(Stored items)
○ ○ ○ ○ ○ ○ ○
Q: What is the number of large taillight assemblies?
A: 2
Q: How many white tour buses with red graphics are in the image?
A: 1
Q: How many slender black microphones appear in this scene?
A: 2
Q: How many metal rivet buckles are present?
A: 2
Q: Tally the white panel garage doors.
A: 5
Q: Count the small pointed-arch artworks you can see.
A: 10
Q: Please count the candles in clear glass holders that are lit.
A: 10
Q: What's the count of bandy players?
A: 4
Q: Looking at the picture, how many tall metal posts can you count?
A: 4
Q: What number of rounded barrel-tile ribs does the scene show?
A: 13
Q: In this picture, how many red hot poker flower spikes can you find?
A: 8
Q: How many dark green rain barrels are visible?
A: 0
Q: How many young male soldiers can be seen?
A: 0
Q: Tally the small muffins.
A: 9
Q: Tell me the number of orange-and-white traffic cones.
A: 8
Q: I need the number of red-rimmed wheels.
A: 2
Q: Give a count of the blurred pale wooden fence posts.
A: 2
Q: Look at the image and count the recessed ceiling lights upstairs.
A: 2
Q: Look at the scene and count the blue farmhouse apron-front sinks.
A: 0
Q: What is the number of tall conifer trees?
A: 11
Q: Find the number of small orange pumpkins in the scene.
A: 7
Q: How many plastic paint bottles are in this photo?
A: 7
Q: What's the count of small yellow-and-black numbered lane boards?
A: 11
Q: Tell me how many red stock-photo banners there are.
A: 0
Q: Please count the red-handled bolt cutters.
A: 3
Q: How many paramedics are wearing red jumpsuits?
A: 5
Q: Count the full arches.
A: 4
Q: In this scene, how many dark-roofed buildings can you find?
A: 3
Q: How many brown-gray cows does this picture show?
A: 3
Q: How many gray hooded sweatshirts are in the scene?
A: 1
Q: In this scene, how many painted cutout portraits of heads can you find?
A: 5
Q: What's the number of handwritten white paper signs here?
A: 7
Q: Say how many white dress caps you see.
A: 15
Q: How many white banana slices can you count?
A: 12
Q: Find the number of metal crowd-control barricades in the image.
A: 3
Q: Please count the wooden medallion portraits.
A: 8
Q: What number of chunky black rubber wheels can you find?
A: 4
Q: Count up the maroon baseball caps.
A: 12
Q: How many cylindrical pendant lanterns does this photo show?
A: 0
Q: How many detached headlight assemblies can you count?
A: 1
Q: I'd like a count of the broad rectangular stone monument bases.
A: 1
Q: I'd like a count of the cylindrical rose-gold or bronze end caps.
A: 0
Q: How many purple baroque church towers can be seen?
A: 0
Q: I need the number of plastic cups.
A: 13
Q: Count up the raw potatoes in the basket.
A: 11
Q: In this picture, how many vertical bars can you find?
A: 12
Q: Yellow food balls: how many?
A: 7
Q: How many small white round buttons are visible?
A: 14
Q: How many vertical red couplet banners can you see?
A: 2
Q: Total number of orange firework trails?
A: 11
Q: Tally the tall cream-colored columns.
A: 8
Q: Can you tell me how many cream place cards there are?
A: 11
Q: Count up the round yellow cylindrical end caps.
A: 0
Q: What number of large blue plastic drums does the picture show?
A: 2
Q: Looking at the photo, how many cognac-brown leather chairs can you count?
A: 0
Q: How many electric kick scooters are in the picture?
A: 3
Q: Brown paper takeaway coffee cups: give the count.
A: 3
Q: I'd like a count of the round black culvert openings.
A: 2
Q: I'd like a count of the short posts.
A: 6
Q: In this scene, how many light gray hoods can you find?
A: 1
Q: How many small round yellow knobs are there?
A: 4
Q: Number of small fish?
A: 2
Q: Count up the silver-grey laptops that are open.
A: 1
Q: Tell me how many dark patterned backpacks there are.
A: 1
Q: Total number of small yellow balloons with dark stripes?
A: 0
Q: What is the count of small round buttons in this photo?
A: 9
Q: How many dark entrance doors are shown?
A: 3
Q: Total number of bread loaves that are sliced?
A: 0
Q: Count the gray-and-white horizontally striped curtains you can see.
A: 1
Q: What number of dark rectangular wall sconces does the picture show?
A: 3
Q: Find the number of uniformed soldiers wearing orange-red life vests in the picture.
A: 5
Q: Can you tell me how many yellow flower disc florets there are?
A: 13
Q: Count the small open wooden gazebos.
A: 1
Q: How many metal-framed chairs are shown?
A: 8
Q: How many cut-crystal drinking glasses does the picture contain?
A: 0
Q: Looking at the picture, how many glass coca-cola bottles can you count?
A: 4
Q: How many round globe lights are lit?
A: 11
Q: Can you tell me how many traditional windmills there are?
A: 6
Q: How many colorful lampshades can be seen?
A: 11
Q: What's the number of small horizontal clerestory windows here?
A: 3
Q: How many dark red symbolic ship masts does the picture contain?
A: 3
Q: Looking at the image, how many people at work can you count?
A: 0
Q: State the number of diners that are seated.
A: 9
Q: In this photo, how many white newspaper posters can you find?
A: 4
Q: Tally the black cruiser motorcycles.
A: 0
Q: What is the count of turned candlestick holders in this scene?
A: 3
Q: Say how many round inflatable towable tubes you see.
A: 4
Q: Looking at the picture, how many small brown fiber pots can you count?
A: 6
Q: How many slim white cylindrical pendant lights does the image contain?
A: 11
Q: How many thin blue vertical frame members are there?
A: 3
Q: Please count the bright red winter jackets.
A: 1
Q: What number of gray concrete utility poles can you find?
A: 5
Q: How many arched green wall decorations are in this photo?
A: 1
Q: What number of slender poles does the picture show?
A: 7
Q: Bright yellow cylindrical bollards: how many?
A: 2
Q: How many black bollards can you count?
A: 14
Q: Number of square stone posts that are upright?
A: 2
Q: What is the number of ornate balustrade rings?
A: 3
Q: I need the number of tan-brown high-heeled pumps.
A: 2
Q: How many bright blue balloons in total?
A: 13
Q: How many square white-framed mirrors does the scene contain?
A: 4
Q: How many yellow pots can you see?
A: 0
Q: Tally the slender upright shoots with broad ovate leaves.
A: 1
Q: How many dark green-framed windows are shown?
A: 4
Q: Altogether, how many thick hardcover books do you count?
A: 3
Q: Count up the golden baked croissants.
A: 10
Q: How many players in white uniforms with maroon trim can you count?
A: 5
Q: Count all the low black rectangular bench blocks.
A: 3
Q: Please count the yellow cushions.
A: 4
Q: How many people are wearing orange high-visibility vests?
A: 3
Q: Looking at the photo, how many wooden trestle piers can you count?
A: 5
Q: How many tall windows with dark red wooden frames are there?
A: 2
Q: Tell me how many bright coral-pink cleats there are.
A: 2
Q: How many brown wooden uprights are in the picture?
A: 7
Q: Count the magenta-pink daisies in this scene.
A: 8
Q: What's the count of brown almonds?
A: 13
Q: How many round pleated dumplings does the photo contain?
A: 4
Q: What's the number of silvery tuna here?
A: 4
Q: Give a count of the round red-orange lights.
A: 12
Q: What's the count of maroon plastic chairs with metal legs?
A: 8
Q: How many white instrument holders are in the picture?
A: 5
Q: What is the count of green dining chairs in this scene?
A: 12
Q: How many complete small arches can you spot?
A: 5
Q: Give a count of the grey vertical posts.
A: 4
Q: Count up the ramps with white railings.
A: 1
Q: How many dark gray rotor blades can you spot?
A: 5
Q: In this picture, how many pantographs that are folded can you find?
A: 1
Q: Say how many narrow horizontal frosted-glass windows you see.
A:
○ ○ ○ ○ ○ ○ ○
GOAL OF THE EXERCISE: All of the data above needs to be written out exactly.

EXERCISE ANSWER:
Q: What is the number of large taillight assemblies?
A: 2
Q: How many white tour buses with red graphics are in the image?
A: 1
Q: How many slender black microphones appear in this scene?
A: 2
Q: How many metal rivet buckles are present?
A: 2
Q: Tally the white panel garage doors.
A: 5
Q: Count the small pointed-arch artworks you can see.
A: 10
Q: Please count the candles in clear glass holders that are lit.
A: 10
Q: What's the count of bandy players?
A: 4
Q: Looking at the picture, how many tall metal posts can you count?
A: 4
Q: What number of rounded barrel-tile ribs does the scene show?
A: 13
Q: In this picture, how many red hot poker flower spikes can you find?
A: 8
Q: How many dark green rain barrels are visible?
A: 0
Q: How many young male soldiers can be seen?
A: 0
Q: Tally the small muffins.
A: 9
Q: Tell me the number of orange-and-white traffic cones.
A: 8
Q: I need the number of red-rimmed wheels.
A: 2
Q: Give a count of the blurred pale wooden fence posts.
A: 2
Q: Look at the image and count the recessed ceiling lights upstairs.
A: 2
Q: Look at the scene and count the blue farmhouse apron-front sinks.
A: 0
Q: What is the number of tall conifer trees?
A: 11
Q: Find the number of small orange pumpkins in the scene.
A: 7
Q: How many plastic paint bottles are in this photo?
A: 7
Q: What's the count of small yellow-and-black numbered lane boards?
A: 11
Q: Tell me how many red stock-photo banners there are.
A: 0
Q: Please count the red-handled bolt cutters.
A: 3
Q: How many paramedics are wearing red jumpsuits?
A: 5
Q: Count the full arches.
A: 4
Q: In this scene, how many dark-roofed buildings can you find?
A: 3
Q: How many brown-gray cows does this picture show?
A: 3
Q: How many gray hooded sweatshirts are in the scene?
A: 1
Q: In this scene, how many painted cutout portraits of heads can you find?
A: 5
Q: What's the number of handwritten white paper signs here?
A: 7
Q: Say how many white dress caps you see.
A: 15
Q: How many white banana slices can you count?
A: 12
Q: Find the number of metal crowd-control barricades in the image.
A: 3
Q: Please count the wooden medallion portraits.
A: 8
Q: What number of chunky black rubber wheels can you find?
A: 4
Q: Count up the maroon baseball caps.
A: 12
Q: How many cylindrical pendant lanterns does this photo show?
A: 0
Q: How many detached headlight assemblies can you count?
A: 1
Q: I'd like a count of the broad rectangular stone monument bases.
A: 1
Q: I'd like a count of the cylindrical rose-gold or bronze end caps.
A: 0
Q: How many purple baroque church towers can be seen?
A: 0
Q: I need the number of plastic cups.
A: 13
Q: Count up the raw potatoes in the basket.
A: 11
Q: In this picture, how many vertical bars can you find?
A: 12
Q: Yellow food balls: how many?
A: 7
Q: How many small white round buttons are visible?
A: 14
Q: How many vertical red couplet banners can you see?
A: 2
Q: Total number of orange firework trails?
A: 11
Q: Tally the tall cream-colored columns.
A: 8
Q: Can you tell me how many cream place cards there are?
A: 11
Q: Count up the round yellow cylindrical end caps.
A: 0
Q: What number of large blue plastic drums does the picture show?
A: 2
Q: Looking at the photo, how many cognac-brown leather chairs can you count?
A: 0
Q: How many electric kick scooters are in the picture?
A: 3
Q: Brown paper takeaway coffee cups: give the count.
A: 3
Q: I'd like a count of the round black culvert openings.
A: 2
Q: I'd like a count of the short posts.
A: 6
Q: In this scene, how many light gray hoods can you find?
A: 1
Q: How many small round yellow knobs are there?
A: 4
Q: Number of small fish?
A: 2
Q: Count up the silver-grey laptops that are open.
A: 1
Q: Tell me how many dark patterned backpacks there are.
A: 1
Q: Total number of small yellow balloons with dark stripes?
A: 0
Q: What is the count of small round buttons in this photo?
A: 9
Q: How many dark entrance doors are shown?
A: 3
Q: Total number of bread loaves that are sliced?
A: 0
Q: Count the gray-and-white horizontally striped curtains you can see.
A: 1
Q: What number of dark rectangular wall sconces does the picture show?
A: 3
Q: Find the number of uniformed soldiers wearing orange-red life vests in the picture.
A: 5
Q: Can you tell me how many yellow flower disc florets there are?
A: 13
Q: Count the small open wooden gazebos.
A: 1
Q: How many metal-framed chairs are shown?
A: 8
Q: How many cut-crystal drinking glasses does the picture contain?
A: 0
Q: Looking at the picture, how many glass coca-cola bottles can you count?
A: 4
Q: How many round globe lights are lit?
A: 11
Q: Can you tell me how many traditional windmills there are?
A: 6
Q: How many colorful lampshades can be seen?
A: 11
Q: What's the number of small horizontal clerestory windows here?
A: 3
Q: How many dark red symbolic ship masts does the picture contain?
A: 3
Q: Looking at the image, how many people at work can you count?
A: 0
Q: State the number of diners that are seated.
A: 9
Q: In this photo, how many white newspaper posters can you find?
A: 4
Q: Tally the black cruiser motorcycles.
A: 0
Q: What is the count of turned candlestick holders in this scene?
A: 3
Q: Say how many round inflatable towable tubes you see.
A: 4
Q: Looking at the picture, how many small brown fiber pots can you count?
A: 6
Q: How many slim white cylindrical pendant lights does the image contain?
A: 11
Q: How many thin blue vertical frame members are there?
A: 3
Q: Please count the bright red winter jackets.
A: 1
Q: What number of gray concrete utility poles can you find?
A: 5
Q: How many arched green wall decorations are in this photo?
A: 1
Q: What number of slender poles does the picture show?
A: 7
Q: Bright yellow cylindrical bollards: how many?
A: 2
Q: How many black bollards can you count?
A: 14
Q: Number of square stone posts that are upright?
A: 2
Q: What is the number of ornate balustrade rings?
A: 3
Q: I need the number of tan-brown high-heeled pumps.
A: 2
Q: How many bright blue balloons in total?
A: 13
Q: How many square white-framed mirrors does the scene contain?
A: 4
Q: How many yellow pots can you see?
A: 0
Q: Tally the slender upright shoots with broad ovate leaves.
A: 1
Q: How many dark green-framed windows are shown?
A: 4
Q: Altogether, how many thick hardcover books do you count?
A: 3
Q: Count up the golden baked croissants.
A: 10
Q: How many players in white uniforms with maroon trim can you count?
A: 5
Q: Count all the low black rectangular bench blocks.
A: 3
Q: Please count the yellow cushions.
A: 4
Q: How many people are wearing orange high-visibility vests?
A: 3
Q: Looking at the photo, how many wooden trestle piers can you count?
A: 5
Q: How many tall windows with dark red wooden frames are there?
A: 2
Q: Tell me how many bright coral-pink cleats there are.
A: 2
Q: How many brown wooden uprights are in the picture?
A: 7
Q: Count the magenta-pink daisies in this scene.
A: 8
Q: What's the count of brown almonds?
A: 13
Q: How many round pleated dumplings does the photo contain?
A: 4
Q: What's the number of silvery tuna here?
A: 4
Q: Give a count of the round red-orange lights.
A: 12
Q: What's the count of maroon plastic chairs with metal legs?
A: 8
Q: How many white instrument holders are in the picture?
A: 5
Q: What is the count of green dining chairs in this scene?
A: 12
Q: How many complete small arches can you spot?
A: 5
Q: Give a count of the grey vertical posts.
A: 4
Q: Count up the ramps with white railings.
A: 1
Q: How many dark gray rotor blades can you spot?
A: 5
Q: In this picture, how many pantographs that are folded can you find?
A: 1
Q: Say how many narrow horizontal frosted-glass windows you see.
A:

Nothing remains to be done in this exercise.